Your task is to copy every line below that contains the word "many".

Items from a dataset
────

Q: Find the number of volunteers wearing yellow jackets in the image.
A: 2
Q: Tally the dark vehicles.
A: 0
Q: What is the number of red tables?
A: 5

────

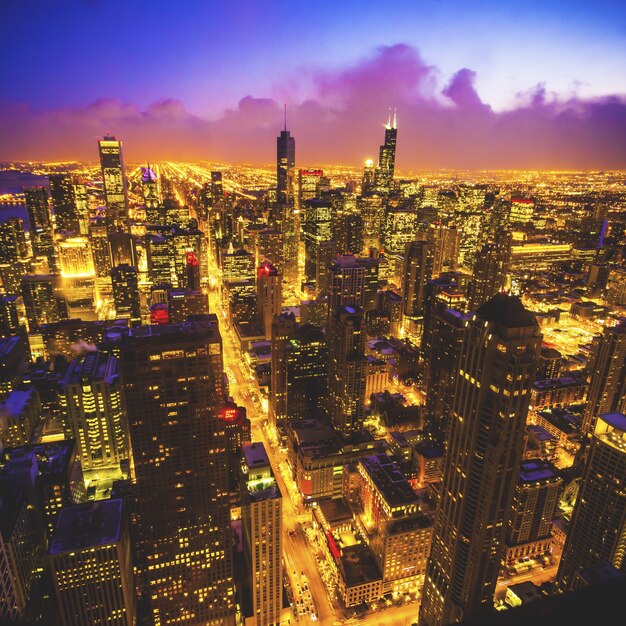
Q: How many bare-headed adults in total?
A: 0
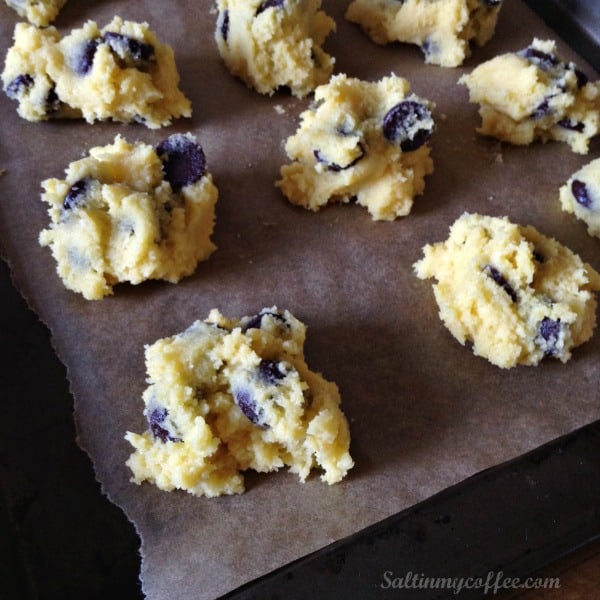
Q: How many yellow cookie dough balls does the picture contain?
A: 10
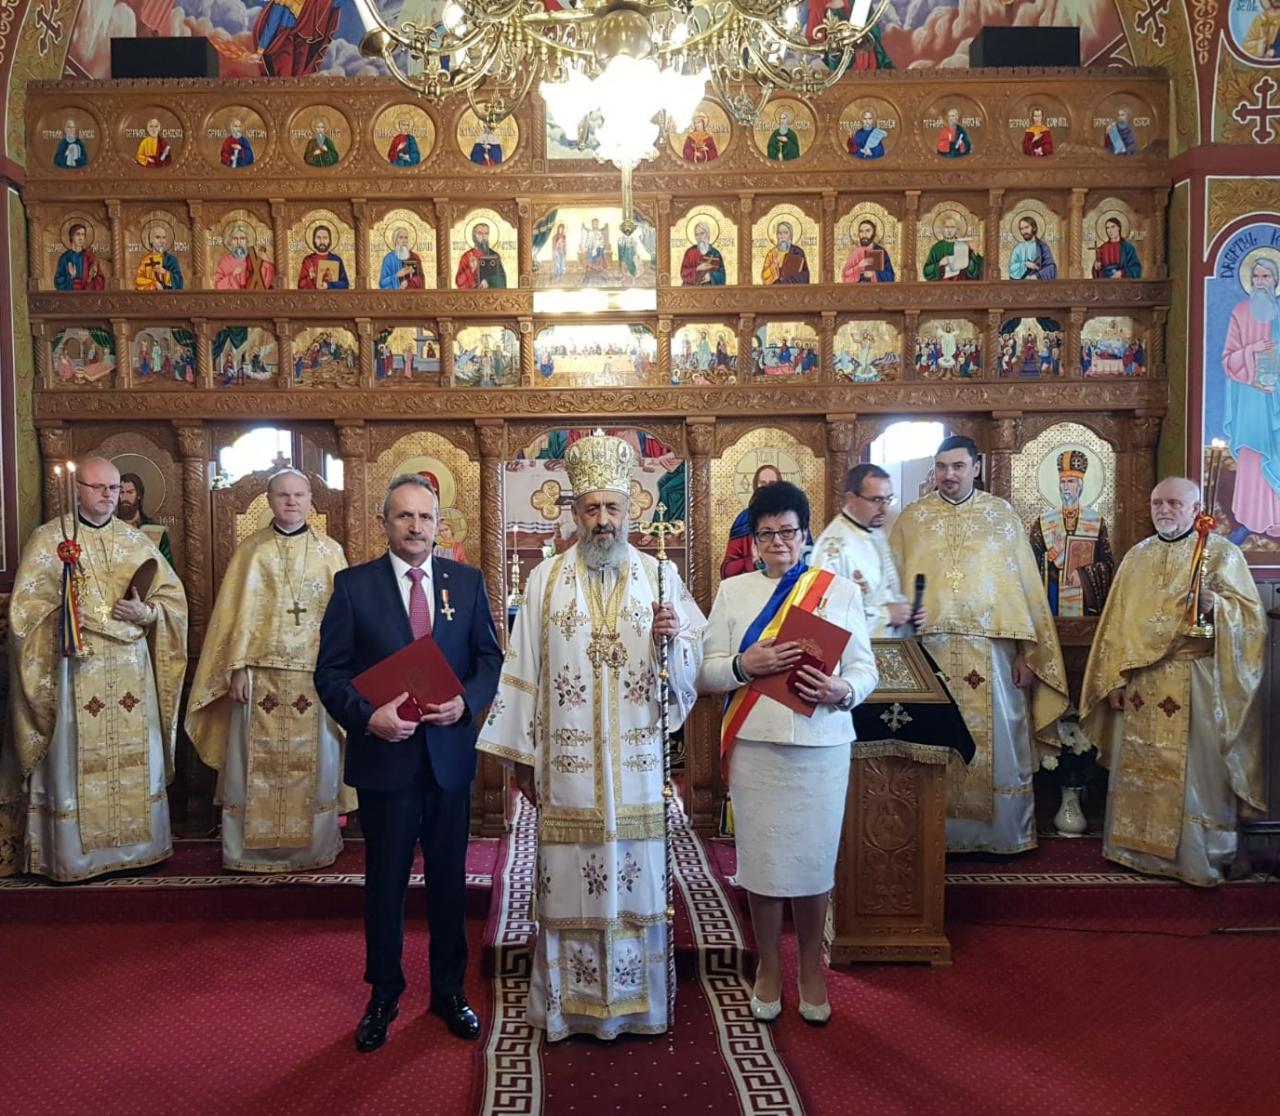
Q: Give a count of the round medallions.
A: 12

────

SOLUTION:
Q: How many bare-headed adults in total?
Q: How many yellow cookie dough balls does the picture contain?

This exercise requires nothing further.